Fernandez is decent in the role, but isn't able to give him the depth that the script lacks. Haaga saddles the character with a stock loner background- his dad is gone, his mom's working all the time, and he has no friends besides J.T. and Wheeler. The film's most prominent adult is the alcoholic boyfriend of Rickie's mother, played by Bowen (of course), but it's a nothing role and he could have been excised from the film entirely. The film's deletion of adults honestly feels like a bit of a dodge.
J.T. is a bigger problem. The character is a pervy prick from the start (and doesn't even have a background, and only becomes a bigger prick, and his and Rickie's friendship never really feels real or important, which is too bad since a good chunk of the plot depends on it.) Segan's portrayal of the character is far too one note (by the end he's cartoonishly villainous), and the dialogue Haaga gives him feels to smart, too knowing, almost as if he's been reading the script between fuck breaks and determining what the story is about. Wheeler is more of a plot device than anything else, and Podner has some good moments but like Fernandez, is defeated by the script.
The best performance in the film comes from Accola. JoAnn is as thinly drawn as the other three main characters, but at least with her it's part of the point (since Rickie, who can't see her as anything more than an ideal, is the point of view character) and she gives the character a sweetness that makes one understand why Rickie wants her so badly, and her reaction to what's happening to her at the end is heartbreaking.
How the film gets to that ending, however, doesn't quite work. The movie gets more conventional as it goes along, as plot holes pile up (wouldn't some of the deaths that occur garner more attention?) and in a rather annoying contrivance, character A appears out of nowhere in the middle of a scene, as if they magically know where character B was going to be, completely ignoring that character B was just seconds before in the middle of committing a crime, demanding information and willing to go with character B, despite the fact that character A should know better, because the plot needs to wrap the movie up already.
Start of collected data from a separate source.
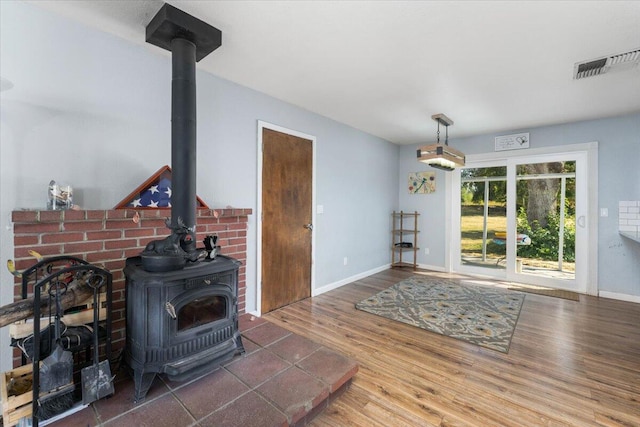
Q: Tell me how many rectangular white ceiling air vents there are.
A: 1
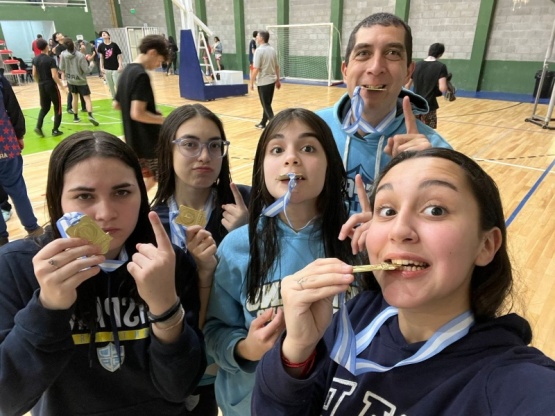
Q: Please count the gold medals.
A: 5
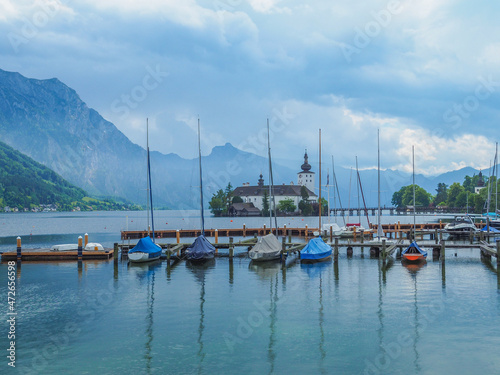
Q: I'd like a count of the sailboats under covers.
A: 5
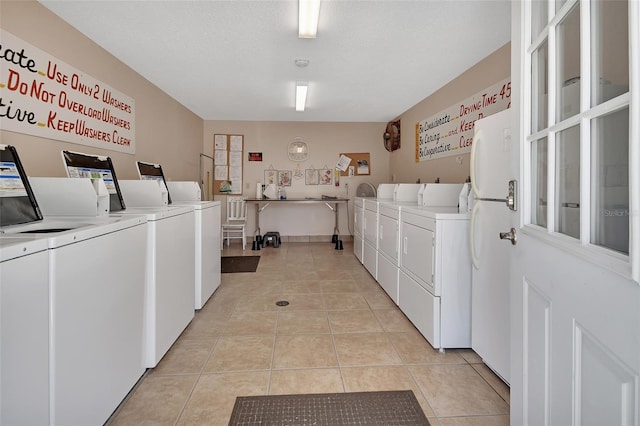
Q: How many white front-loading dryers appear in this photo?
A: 4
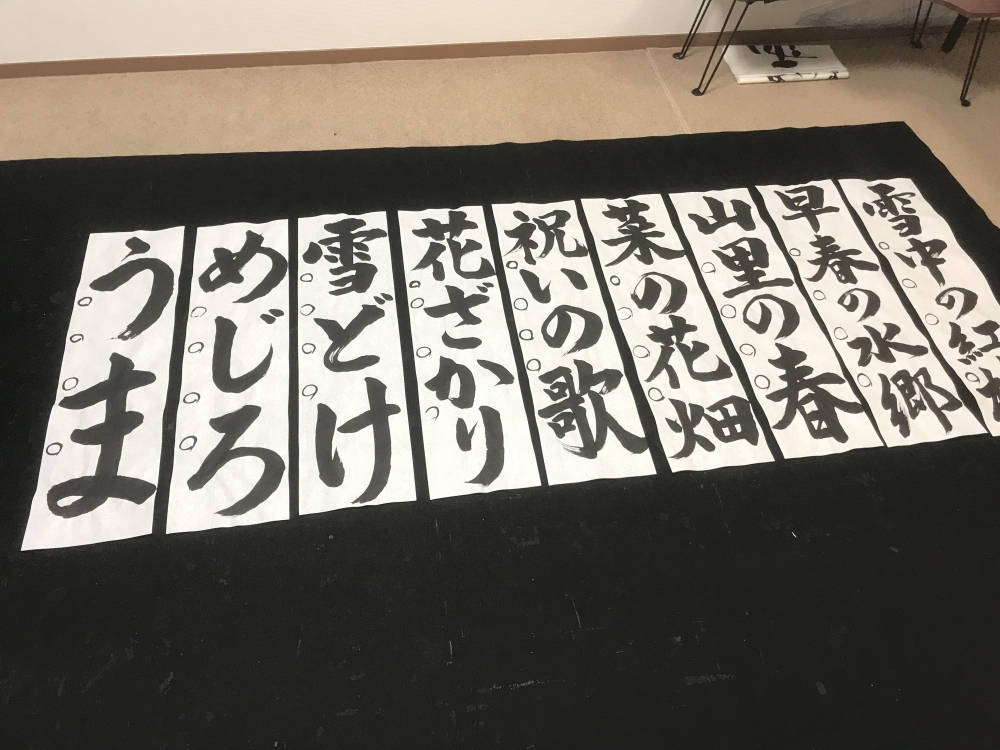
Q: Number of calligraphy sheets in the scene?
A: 9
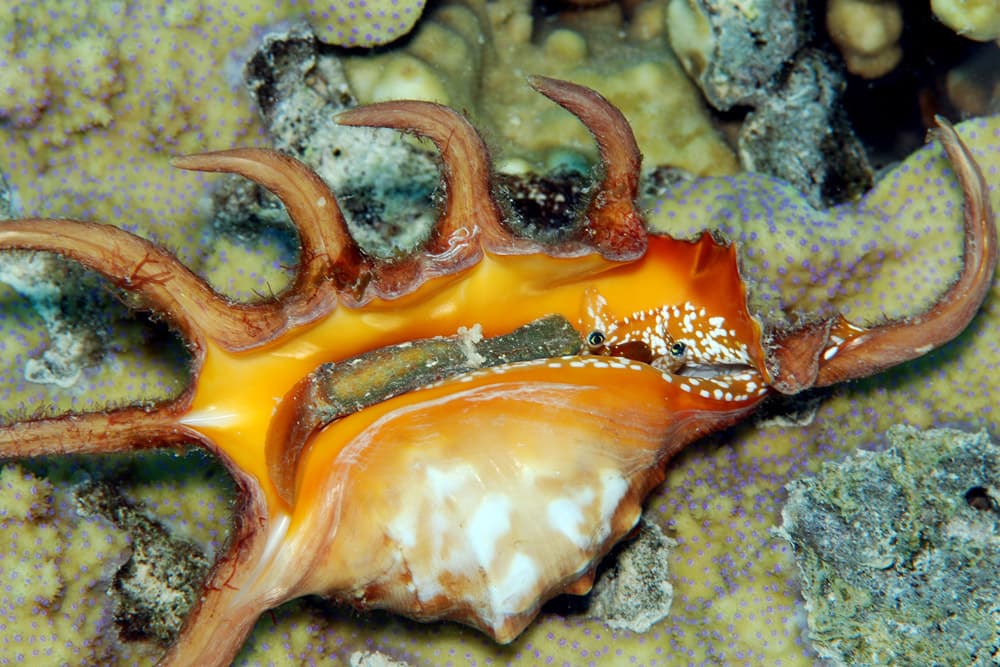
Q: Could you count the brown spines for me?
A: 7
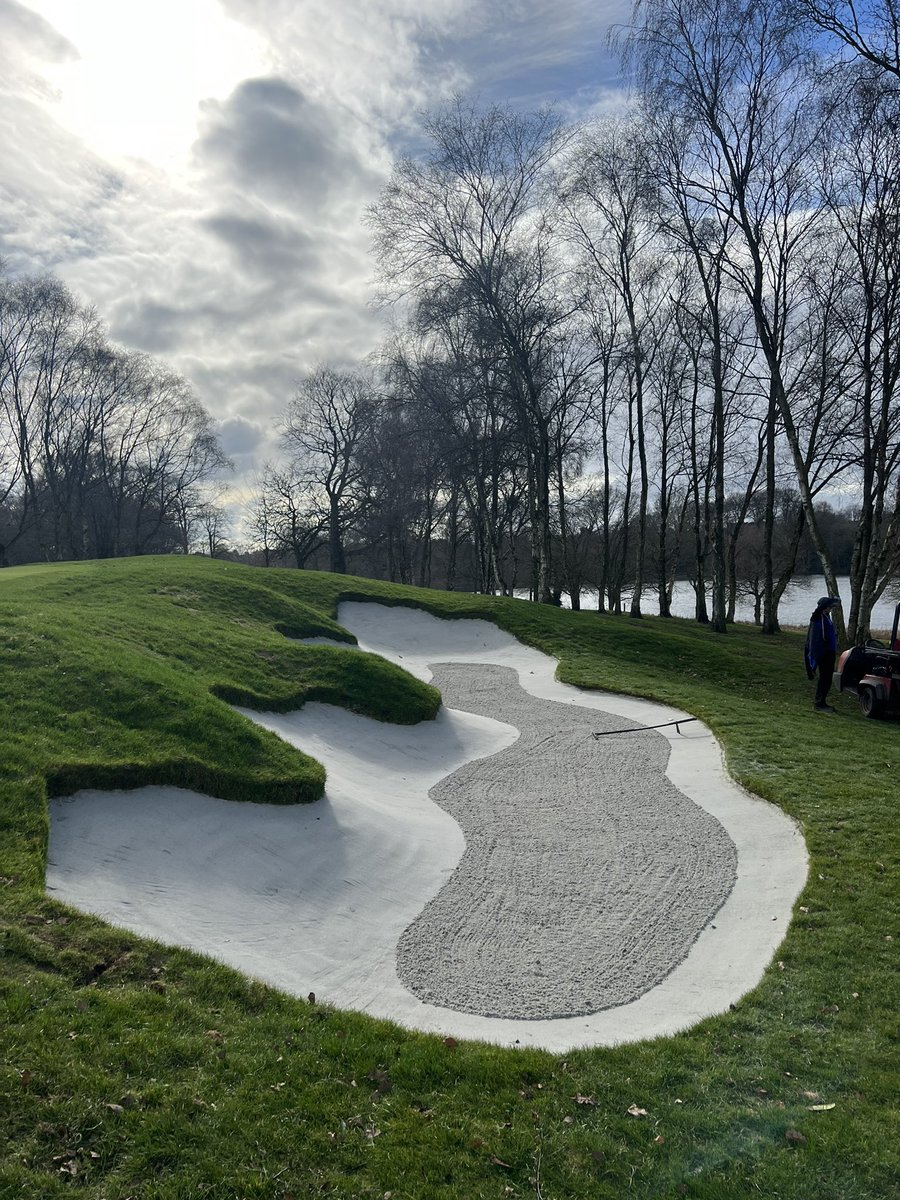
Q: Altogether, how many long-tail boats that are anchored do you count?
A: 0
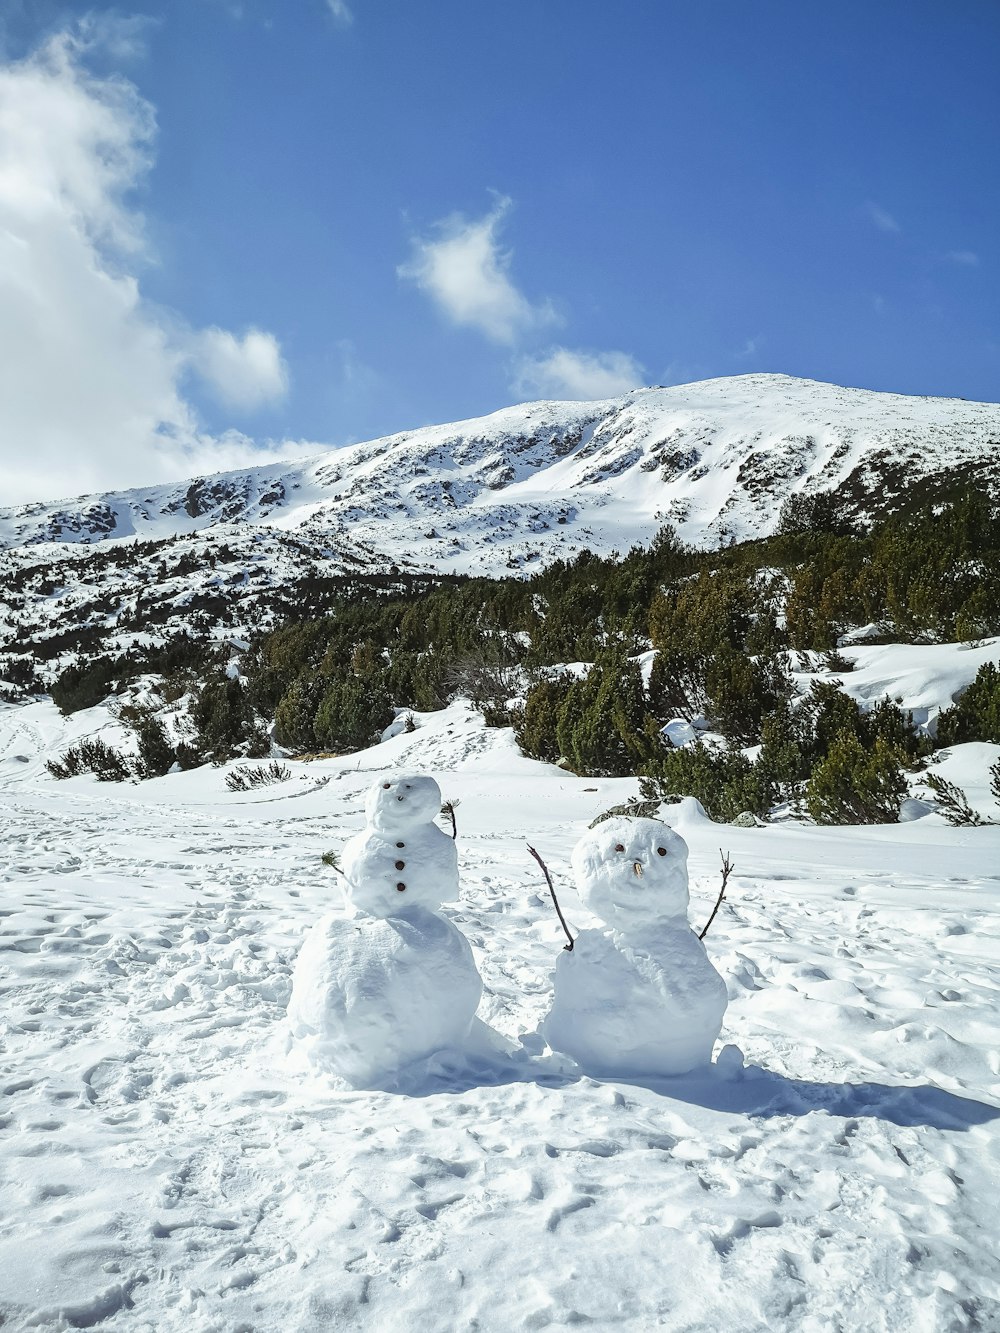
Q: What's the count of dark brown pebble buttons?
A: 3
And yet, as disappointing as the film is, it really stuck with me. The makeup and sound effects are excellent. Spain's Deadgirl is disgusting and creepy, yet serene and almost pretty in a way that you can see why J.T. finds her so appealing. The filmmakers really succeed in making the whole situation properly repellent and genuinely frightening as the boys lose their tenuous holds on their sanity, despite that they're not too likable.
Deadgirl, as a story, doesn't quite work, and with a little more script revisions I think it might have been a more powerful experience, and one of the best horror films I'd seen in years. As is, it's an uneven film. But damn, did it ever stick with me. I'm not going to lie to you: this review took me a very long time to write, because the film forced me to confront my own feelings about horror films, and women.
Sarimento, Harel, and Haaga are subtly tweaking the women as victim trope- here's a woman who would normally be the monster and yet the Deadgirl is continually victimized in ways that made me physically ill. The depraved indifference of the victimizers causes the viewer to reflect on their own indifference towards the victims they see on the screen. After all, we watch horror films to see a lot of dead girls ourselves. We're rarely disappointed. And sometimes, don't we want to see the pretty girl sacrificed, because in our heads she's ours, and in our minds, maybe we get to save her? The filmmakers, at the least, deserve to be commended for provoking the viewer to question these ideas, even if they don't quite follow through on them.
I think my feelings about Deadgirl, in the end, are summed up by an exchange I had with my mother 20 years ago when she was complaining about my desire to see Friday the 13th movies. My keen analytical 11-year-old self responded, "Who cares, it's just mindless killing!" My mother responded, "But then people watch these things and think it's okay!" Usually when I think of that I brush it off with a laugh, but I guess somewhere along the line, J.T. thought it was "okay". And look how well that turned out.
Rating: (3 out of 5):


I liked Deadgirl as I watched it, but decided that I fully loved it (in one of those not necessarily enjoyable love affair kinda ways) a day or two later. In many ways, it should serve as an ideal of the way-too-easily-made zombie indies made by the dozen: film fans have seen the undead do everything there is to do. If you want to make a memorable film in the vein of Romero, you have to find a new angle that shows why and how the same old monster can still be memorable and say something to modern viewers. Deadgirl does that.
Spot on review, although I have different thoughts on how the film handles adults. I thought Bowen was perfect in what was certainly written as a token deadbeat role. His second scene with Rickie--"I wish I was 15 again"--really seemed kind of sadly poetic.